After earning a B.S. degree in chemistry from the City College of New York in 1941, Eden attended graduate school at the University of Maryland while supporting himself by working the night shift as a junior clerk-typist with the Civil Service Commission (thus began a term of government service spanning more than 50 years). Upon receiving his M.S. in physical chemistry from the University of Maryland, he began work as a biophysicist at the National Bureau of Standards in 1943. During World War II, he worked in the Princeton facility of the Manhattan Project alongside then student Dick Feynman and others, helping produce uranium-235.

He returned to the government as a physicist at the National Bureau of Standards. Six years later, he transferred to NCI as a biophysicist and completed his doctorate in physical chemistry and physics at the University of Maryland. From 1953 to 1955, he returned to Princeton to do postdoctoral work as a Public Health Service fellow and then returned to NIH within the Laboratory of Technical Development, NHLBI. In 1959, he took a job at MIT, where he co-founded the cognitive information processing group and headed it until 1976. 

Eden found time over the years to serve as a lecturer, visiting professor or adjunct professor at institutions such as Harvard Medical School, American University, Boston University Law School, Johns Hopkins University, the Swiss Federal Polytechnic Institute at Lausanne and the University of Pennsylvania. 

He also had numerous consultancies, including to the director-general of the World Health Organization in Geneva, Switzerland (1963 to 1992), and in 1983 he received the WHO Medical Society medal. He was also one of the principal technical consultants for the symbol standard subcommittee of the Uniform Grocery Product Code Council (1971 to 1974).

Eden on stage in employee play
From the Nov. 17, 1958, NIH Record, Eden performs onstage with NIH Hamsters.
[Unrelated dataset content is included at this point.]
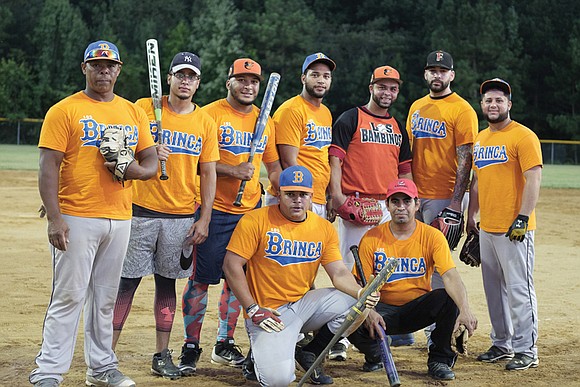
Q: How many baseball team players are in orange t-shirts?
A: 8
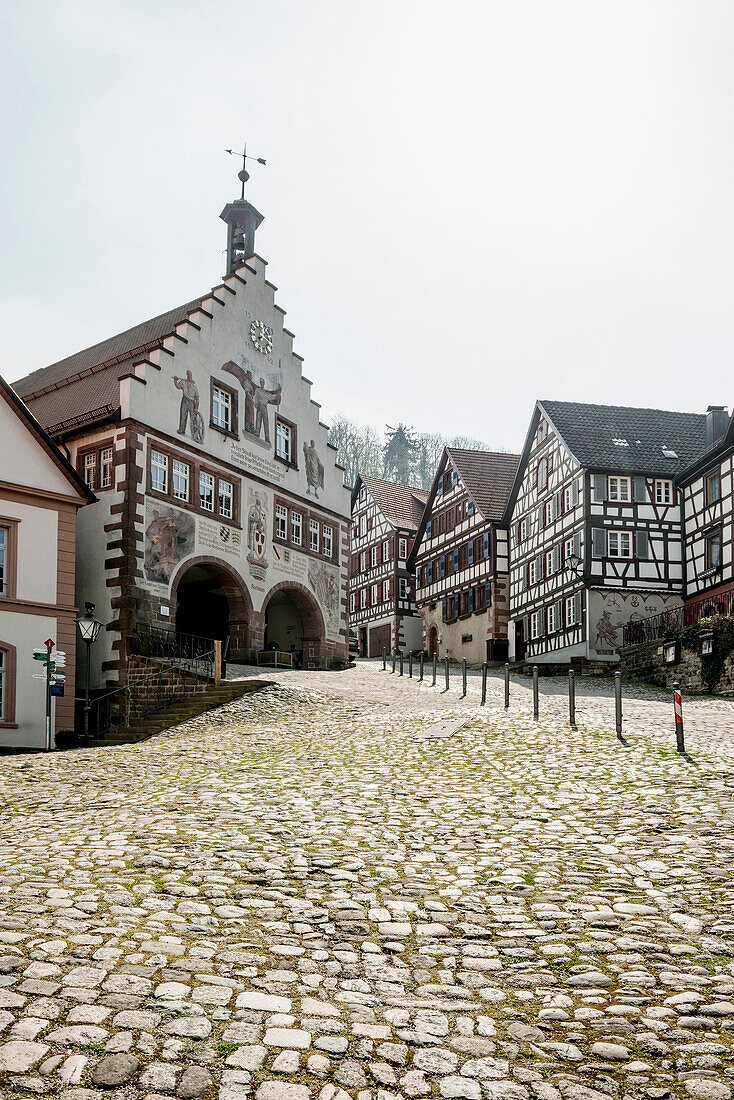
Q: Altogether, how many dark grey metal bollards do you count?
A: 13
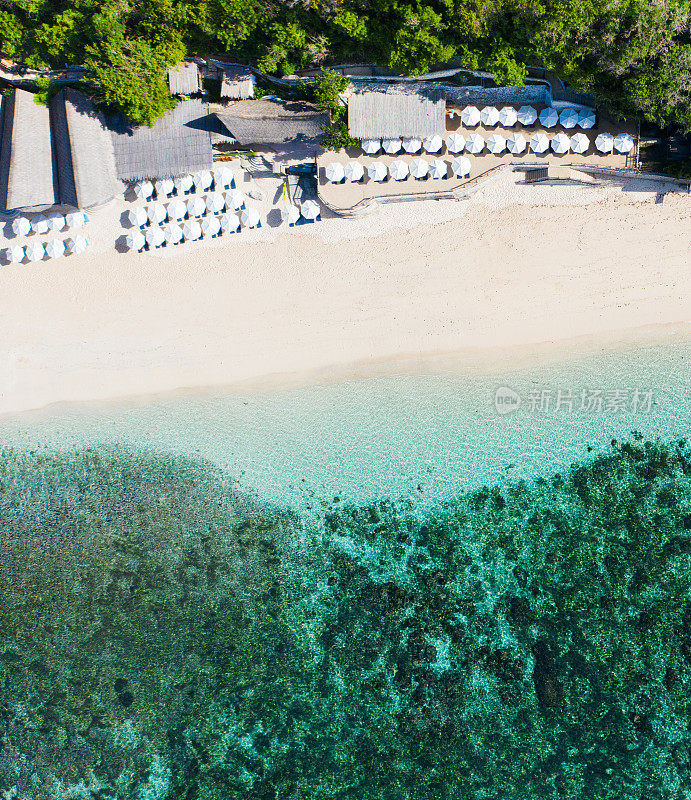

“That was the group that established the bar codes you see on all of the products you buy at the supermarket,” Eden said. “It was my idea to put the numbers underneath the code [as a failsafe], and I also picked the typeface for the numbers.” With a grin he added, “That’s my 15 minutes [of fame], and nobody knows about it.”

Eden loved music and often had resounding classical selections on his radio as he worked. In the 1950s, he played the role of Benny Southstreet in the NIH Hamsters (an employee theater group) production of Guys and Dolls.

“One of the many remarkable things about Murray was that he had so many careers,” said Dr. Hank Eden (no relation), who was deputy director of the Biomedical Engineering and Physical Science Program. “He seemed to have known everyone. In fact, framed on Murray’s wall was a piece of paper with equations scribbled on it from Albert Einstein’s wastebasket. [Murray retrieved it when he was a postdoc at Princeton.] Another aspect of Murray’s personality was that, despite all the things he accomplished and the famous people he knew, he was really down to earth. He also had a great sense of humor.”

Eden’s personal research focus was pattern recognition and quantification of biomedical images and their efficient storage. “Basically, I’ve been working on trying to model physiological processes,” he once said. “I’m interested in how to make machines do what humans can do because, by studying how to mimic human performance, we will better understand how the human machine operates.”

He leaves a brother, Dr. Alvin Eden of New York City; 5 children, Abigail Eden of Cherryfield, ME; Susanna Eden of Tucson, AZ; Mark D. Eden of Taos, NM; Shirley H. McDaniel, Venice, FL; and John W. Hartle, Juneau, AK; and 7 grandchildren.